Para obter isso ela se coloca a falar, extrapolando os limites das quatro paredes que a cerceiam para tentar tudo dizer. Mas, o que se obtém é uma produção de significantes que não se relacionam a este saber que não se sabe, que é o que realmente interessa. Este é o momento em que o analista deve tomar a palavra para interromper esta série abundante de S1 que ela produz no campo do Outro. Fazendo-se senhor em seu discurso enquanto causa de desejo, o analista pode fazer trabalhar o saber de seu lado, a partir do fato de que ele escuta seu paciente. Este saber é que será utilizado na construção de um espaço onde ele possa funcionar como verdade.

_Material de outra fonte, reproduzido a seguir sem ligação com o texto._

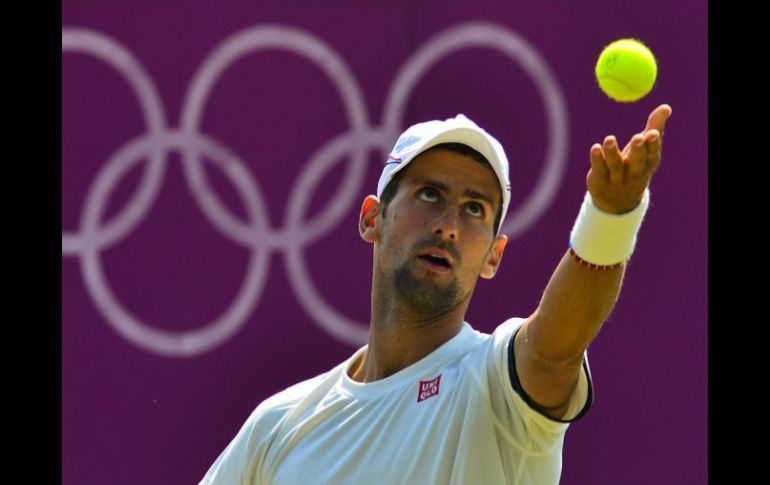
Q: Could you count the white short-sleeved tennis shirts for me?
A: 1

Mas o que é a verdade como saber?, ou, dito de outra forma, como saber sem saber? Lacan nos diz que é o enigma que nos propõe o Discurso do Analista, pois a verdade, este lugar onde o saber vai ser construído, só a podemos dizer pela metade. Partindo desta afirmação, a construção que o analista faz e que comunica a seu paciente como interpretação pode ser definido como sendo "um saber enquanto verdade". A interpretação, que Lacan propõe situarmos entre enigma e citação, vai acontecer apenas quando colocada entre os dois significantes que estão sob a barra no Discurso do Analista: o S1, o enigma que se produz quando se está diante do Semblante do Real que é a presença do objeto “a”, e a citação, que é o saber que está colocado no lugar da verdade e que pode sustentar este semblante de Real como agente.